● **Required work**: The word "many" occurs in some lines of the listing. Copy those lines.
** Opening Provided data block **
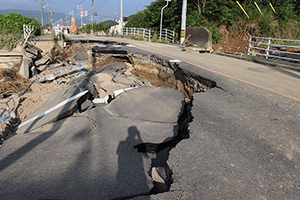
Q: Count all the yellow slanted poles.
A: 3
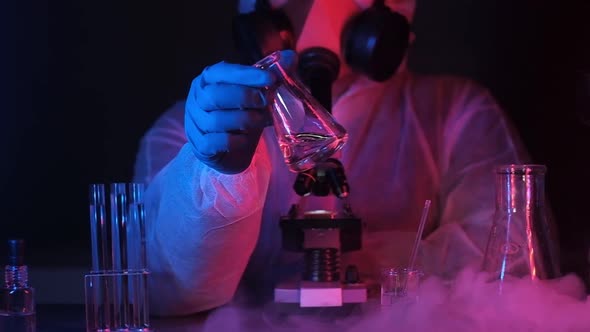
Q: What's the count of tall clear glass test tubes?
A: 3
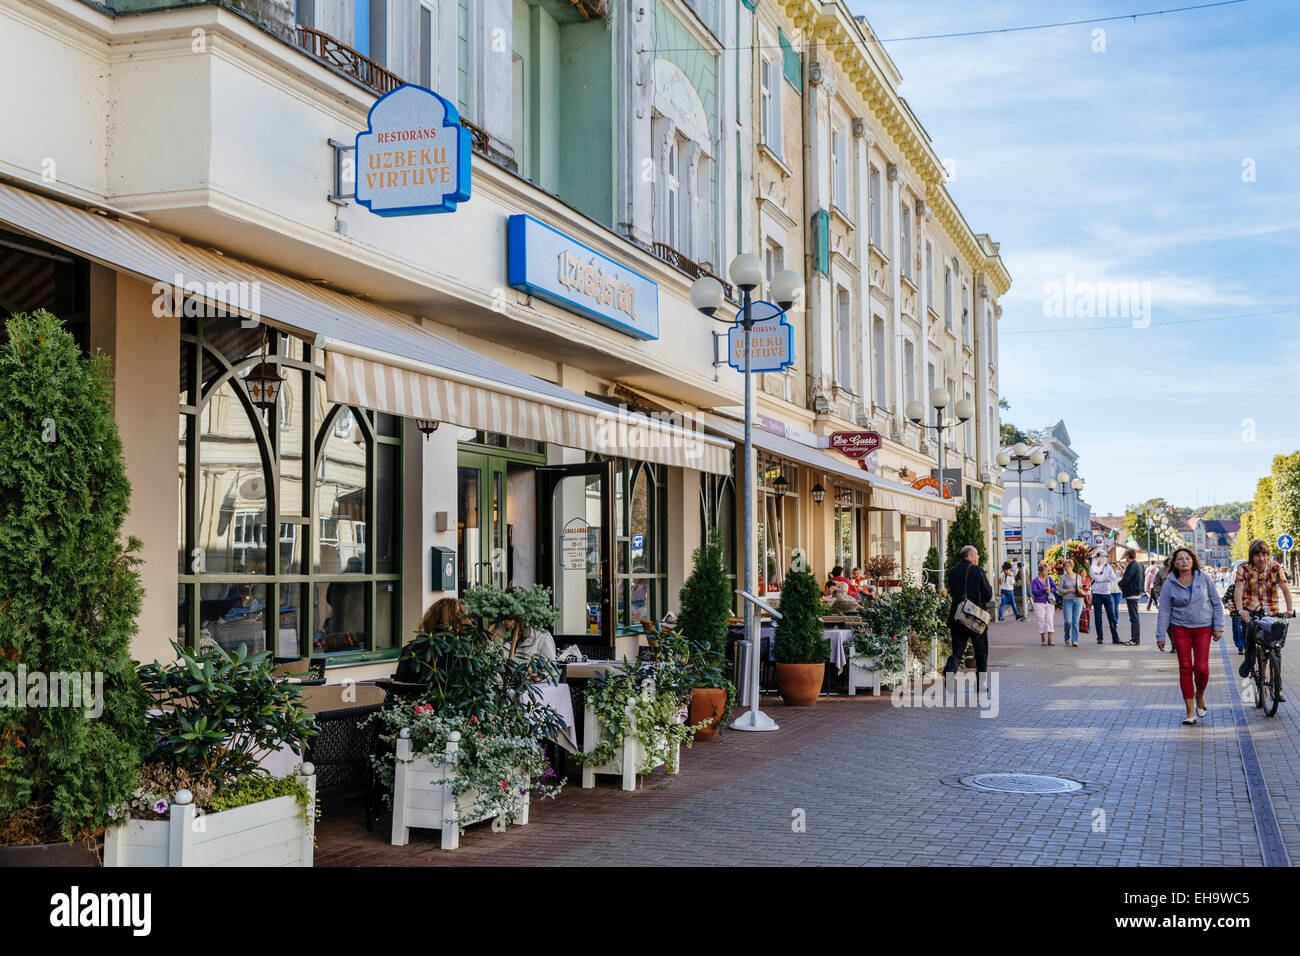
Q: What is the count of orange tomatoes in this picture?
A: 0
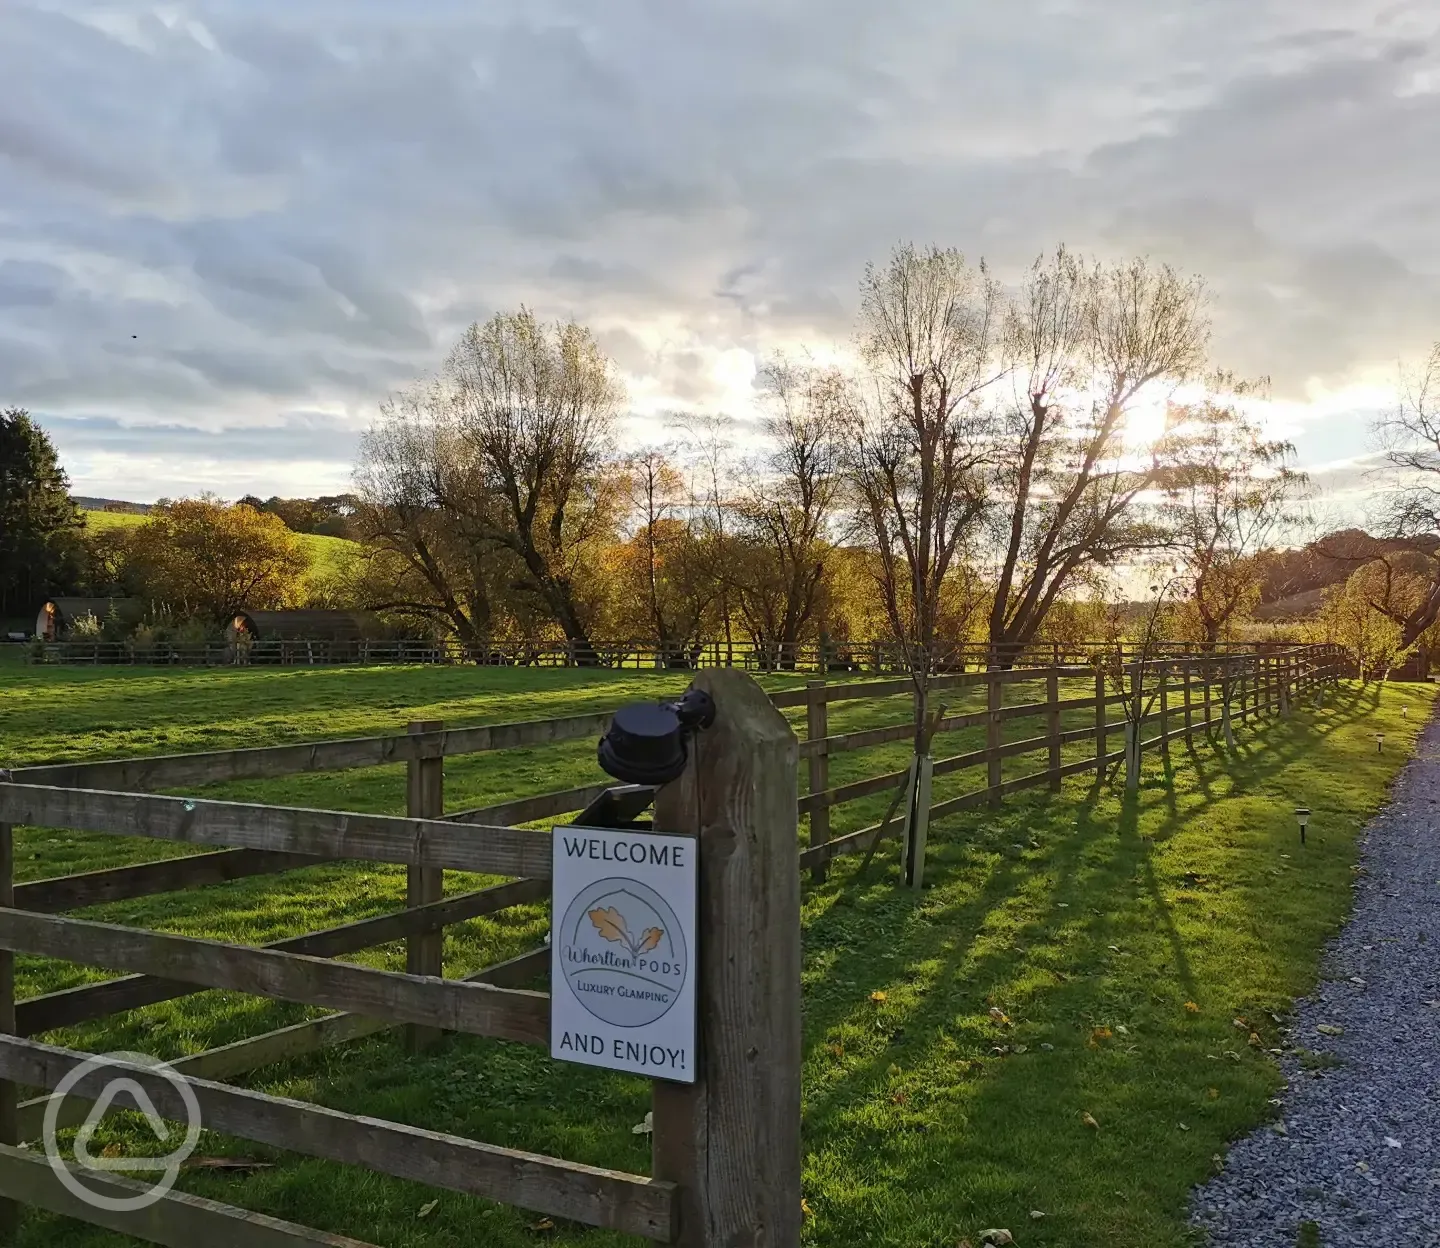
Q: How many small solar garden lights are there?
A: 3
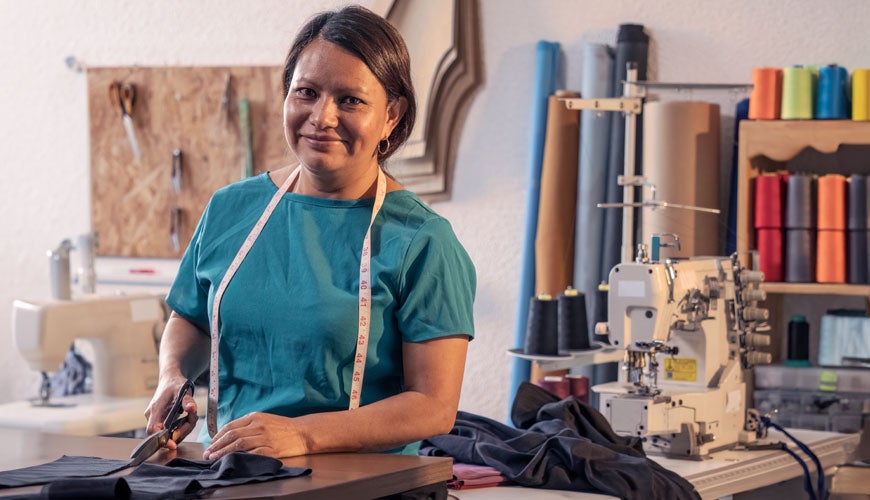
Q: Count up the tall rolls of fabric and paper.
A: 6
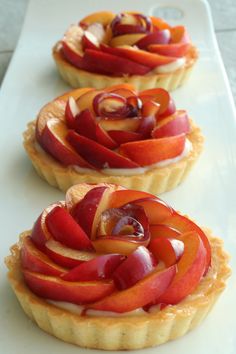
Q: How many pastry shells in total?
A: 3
** Closing Provided data block **
● **Exercise result**:
Q: How many small solar garden lights are there?
Q: How many pastry shells in total?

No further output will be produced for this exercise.